Orte

Der Botanische Garten

Streng genommen hatte der Botanische Garten der Saar-Universität zwei „Orte“. Im Jahr 1951 entstand im Eingangsbereich des Campus, rechts vor dem Präsidialgebäude, der „Jardin Botanique Université de la Sarre“, der im Wesentlichen durch Eigenleistung der Institutsangehörigen angelegt und mit Pflanzenspenden französischer Universitäten aufgebaut worden war. Das Areal erwies sich bald als zu klein, doch es konnte erst im Jahr 1967 durch eine Fläche von 2,5 Hektar auf dem Gebiet des Stadtwalds ersetzt werden, die dann mit fünf Gewächshäusern und einem Betriebsgebäude den Anforderungen von Forschung und Lehre gerecht wurde.

In dieser ▶ parkähnlichen Landschaft vor der Hauptzufahrt entstanden eine Systematische Abteilung, ein „Wäldchen“, das Arboretum, ein Rosarium, Schmuckrabatte und tropische Gewächshäuser. Das „Alpinum“ war die Attraktion der Anlage: Geschwungene Terrassen mit Gebirgspflanzen aus allen Kontinenten umkränzten einen kleinen Teich mit europäischen Sumpf- und Wasserpflanzen.1

 

Im Jahr 1999 beherbergte der in mehreren Schritten auf 3,5 Hektar angewachsene Garten im Freien oder unter Glas nicht weniger als 5.000 Pflanzenarten, darunter 500 vom Aussterben bedrohte Spezies. Von der Leistungsfähigkeit der Einrichtung zeugten die Einbindung in gut zwei Dutzend Lehrveranstaltungen, die wissenschaftliche Beratung universitärer Einrichtungen und spezielle Bildungsangebote für alle Schulformen durch eine moderne Gartenpädagogik.

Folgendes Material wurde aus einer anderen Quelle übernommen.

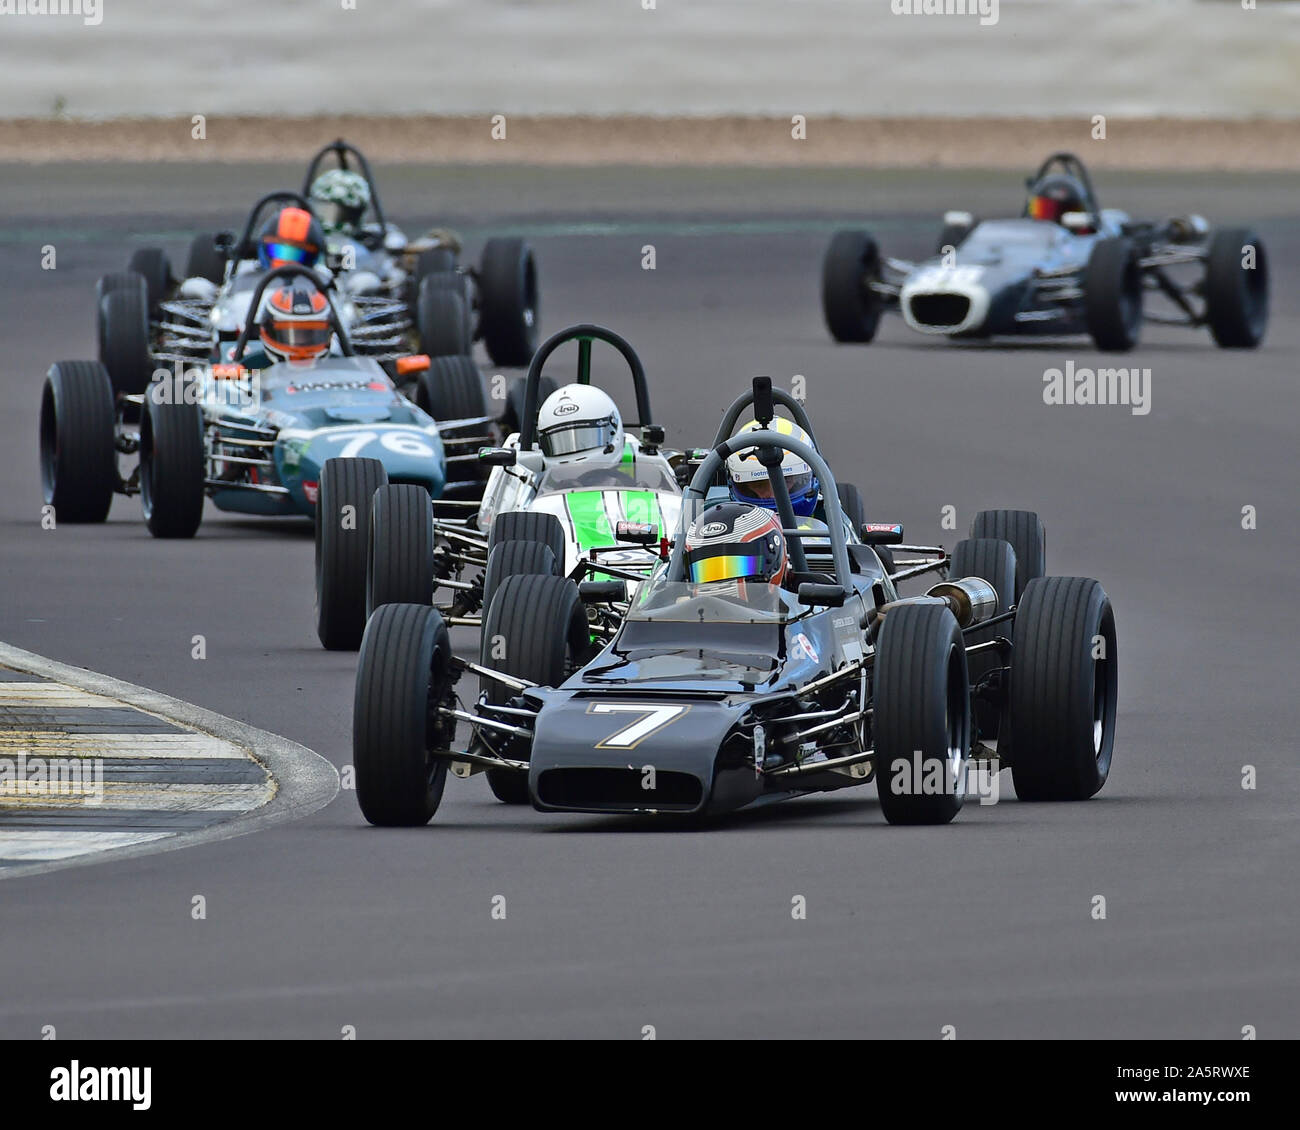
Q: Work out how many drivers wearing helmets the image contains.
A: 7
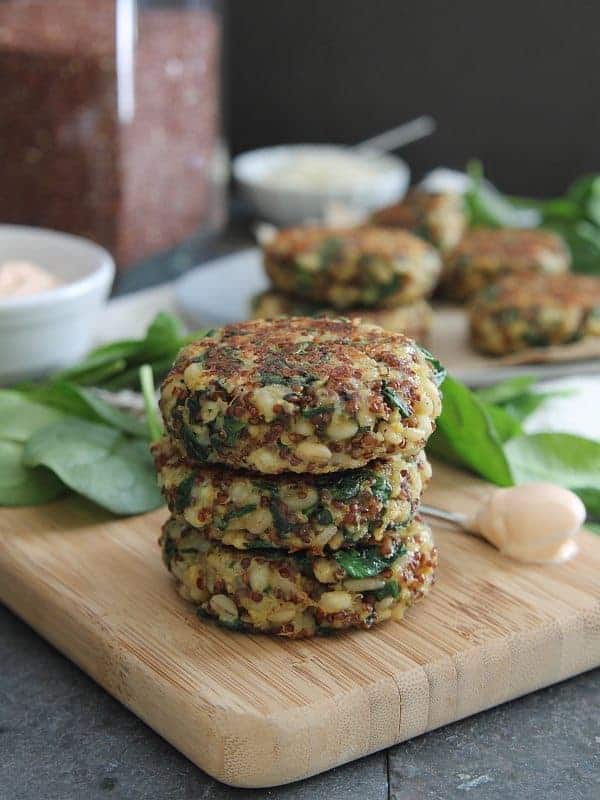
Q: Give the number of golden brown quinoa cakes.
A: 8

Fortbildungen für Lehrpersonal und etwa 200 Führungen pro Jahr rundeten das Angebot des Gartens ab, der – seit 1985 auch an Wochenenden und Feiertagen geöffnet – Ende der 90er Jahre 40.000 Besucherinnen und Besucher jährlich anzog.2

Diese Phase markiert sowohl den Höhepunkt als auch den Beginn des Abstiegs für die noch 1991 als „Stütze der Wissenschaft und Lehre“ bezeichnete Saarbrücker Institution, die längst auch in das kommunale Naherholungsangebot einbezogen worden war. Mit der Schließung des Fachs Botanik und der Einstellung des Lehramtsstudiengangs Biologie als Sparmaßnahmen entfiel 1998 die wissenschaftliche Notwendigkeit des Gartens, was auch durch das Konzept eines Lehr-, Schau- und Erlebnisgartens für die Öffentlichkeit nicht aufgewogen werden konnte. „Jeder liebt ihn, doch niemand will für ihn zahlen“, resümierte Wolfgang Stein, der Leiter des Gartens, im Jahr 1999.3

 

Der massive Spardruck ab 2015 entzog dem neuen Nutzungskonzept, das ohnehin nur unter der Voraussetzung kostenreduzierender Umgestaltung gebilligt worden war, vollends den Boden. Ungeachtet scharfer Kritik von Naturfreunden, Umweltverbänden und weiten Teilen der Öffentlichkeit war der Garten aus universitären Mitteln nicht zu erhalten, und auch der auf Ko-Finanzierung durch kommunale, regionale und universitäre Gelder abzielende Rettungsvorschlag des früheren Oberbürgermeisters Hajo Hoffmann verlief letztlich im Sand. Die wertvollen Pflanzen mussten an andere Gärten, in Resten auch an die Öffentlichkeit veräußert oder verschenkt werden.4

Der 31. März 2016 markierte den Schlusspunkt, und das Saarland firmierte nach dieser – wie die Frankfurter Allgemeine Zeitung es einschätzte – „kultur- und wissenschaftspolitischen Barbarei“ nunmehr als einziges deutsches Bundesland ohne Botanischen Garten. Das heute als Grünfläche von der Universität weiterhin gepflegte Areal erfreut sich als „Parkanlage mit Erholungswert“ zwar noch immer eines nennenswerten Besucherzuspruchs, vermittelt aber lediglich einen Nachgeschmack früherer Pracht und Bedeutung.5

Thomas Kees

 

Anmerkungen

  1. Zinsmeister, Garten, S. 1–3, Video: Sellemols, 24:51–19:01 Min.
  2. SZ, 27.4.1999.
  3. Campus 21 (1991), Nr. 7, S. 16; SZ, 27.4.1999.
  4. SZ, 14.1.2016.
  5. FAZ, 23.3.2016; SZ, 1.4.2016; Lillig, Garten; Nachwirkungen: Kavgić, Schulkinder; SZ, 28.9.2021 (Zitat).